Speaking at the Presidential Villa in Abuja during a meeting with former members of the defunct Congress for Progressive Change (CPC), the president stood before a gilded mirage, trumpeting that Nigeria has met its 2025 revenue target four months early – no local borrowing, he asserted, no economic collapse. He said non-oil revenues had provided a buffer against external shocks, adding that the naira had gained ground, strengthening from 1,900 to 1,450 to the US dollar. Tinubu outlined plans for nationwide agricultural mechanization, which he described as key to achieving food security and reducing poverty. “If we remove hunger, we have defeated poverty,” he said, linking the initiative to his administration’s Renewed Hope Agenda focused on jobs, exports and industrial growth. 

 

Tinubu’s boast rings hollow when 22.6% of Nigerians face unemployment. Nearly one in four adults remains jobless, trapped in limbo, even as officials pretend that prosperity has arrived early. Yes, headline inflation dipped to around 21.9% by mid-2025, according to a recent Price Waterhouse Cooper (PwC) insight on Nigeria’s economic outlook. But the price of a pot of jollof rice soared to ₦27,528 – over 40% of the new minimum wage – while two-thirds of households struggle to put food on the table. How hollow is your “success,” Mr. President, when mothers skip meals to feed their children?

 

Tinubu’s proud proclamation rests heavily on non-oil gains. But while revenue may tick upward, ordinary Nigerians are sinking deeper. Inflation remains stubbornly high, with food prices well above 30%, even as wage stagnates and poverty deepens. Growth itself feels brittle, rebooted only through statistical wizardry. Q1 2025 GDP rose by a modest 3.13% year-on-year, lifted by a rebasing that inflated figures by 30%. Nigeria now projects a paltry 3-3.6% growth between 2025-2027; hardly a foundation for buoyant optimism.

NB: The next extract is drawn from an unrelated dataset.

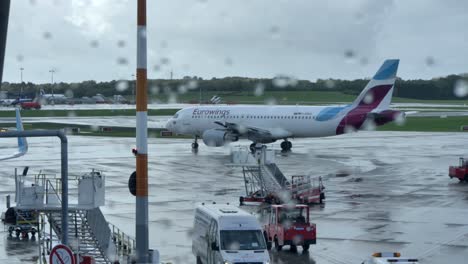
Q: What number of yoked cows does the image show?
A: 0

Because of the GDP rebasing, Nigeria’s debt-to-GDP ratio appears to have dropped from 52% to 40%. But the mirage vanishes under scrutiny: public debt jumped from ₦121.7 trillion to ₦149.4 trillion in just one year – a staggering 22.8% surge in Q1 2025. Despite the veneer of improvement, the country remains shackled by debt.

 

The IMF has already warned that Tinubu’s budget was built on fairy-tale assumptions. It unrealistically relied on crude oil at $75 per barrel; and optimistic tame inflation and exchange-rate projections of a naira at ₦1,400 to the dollar. Reality laughed. Oil currently hovers at $68, inflation still sprains most household budgets, and price pressures persist unabated. According to the World Bank, almost half of Nigerians (49.9%) live below the poverty line of $2.15 a day. The government’s figures may show revenue success, but they fail to reflect the escalating despair among the poor. The unfinished business of subsidy removal, curtailed capital spending, and overdrafts on social welfare continue to corrode trust in his numbers.

 

Even the World Bank’s scant applause is tempered with concern. Though government revenue rose by 4.5% of GDP and the fiscal deficit narrowed from 5.4% to 3%, inflation and poverty remain unyielding. 

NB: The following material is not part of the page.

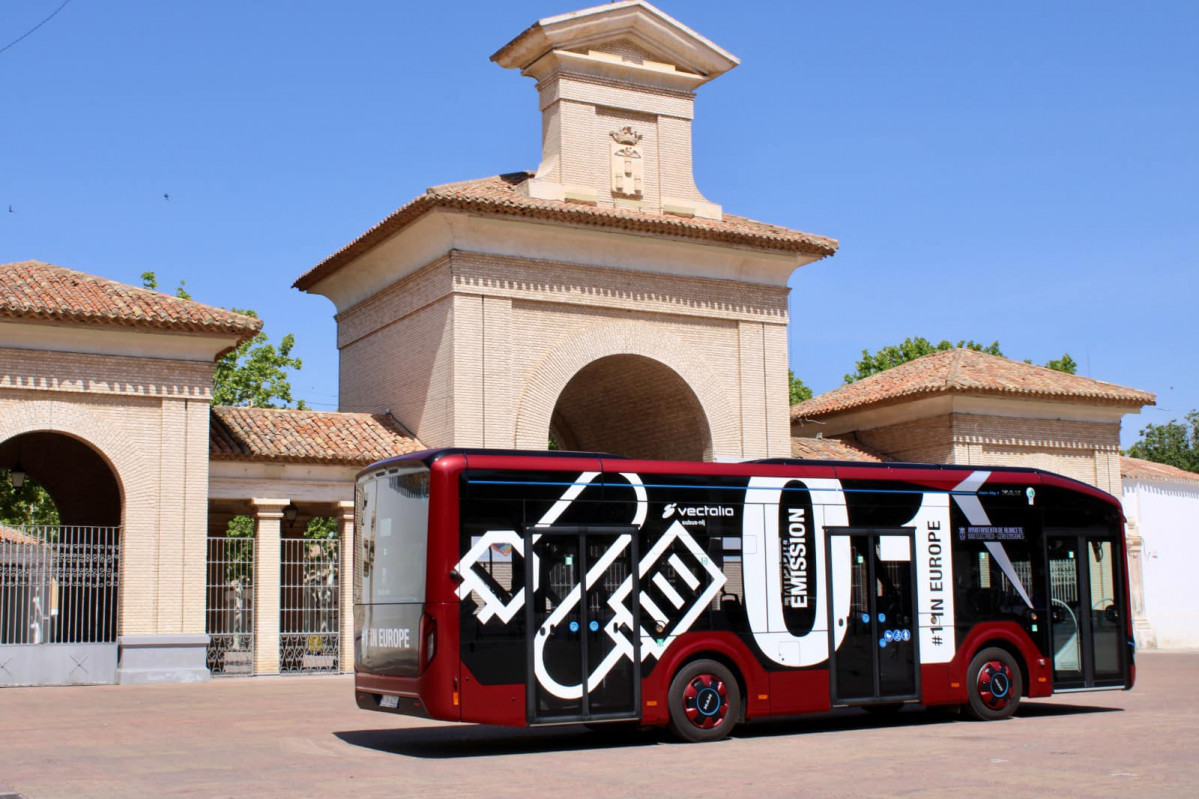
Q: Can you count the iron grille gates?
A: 3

In short: meeting revenue targets is commendable. But it is not redemption. If the arithmetic of Abuja deceives, the ethics cannot. Nigerians cannot eat statistics, or pay school fees or rent with applause lines about fiscal prudence. 

 

Mr. President, meeting numbers is not leadership; let us see your revenue. Nigerians are not dazzled by the stage lights. True victory lies in visible relief, not invisible charts. True triumph lies in nourishing those whose voices you claim to uplift. Your revenue “target met” rings like a clarion call, if only the warlords of hardship didn’t still occupy every household. You spoke of stability; but 22.6% of Nigerians are unemployed, and families are choosing between hunger and despair. Until your victories translate into bread, dignity, and hope; your metrics are nothing but empty noise without meaning.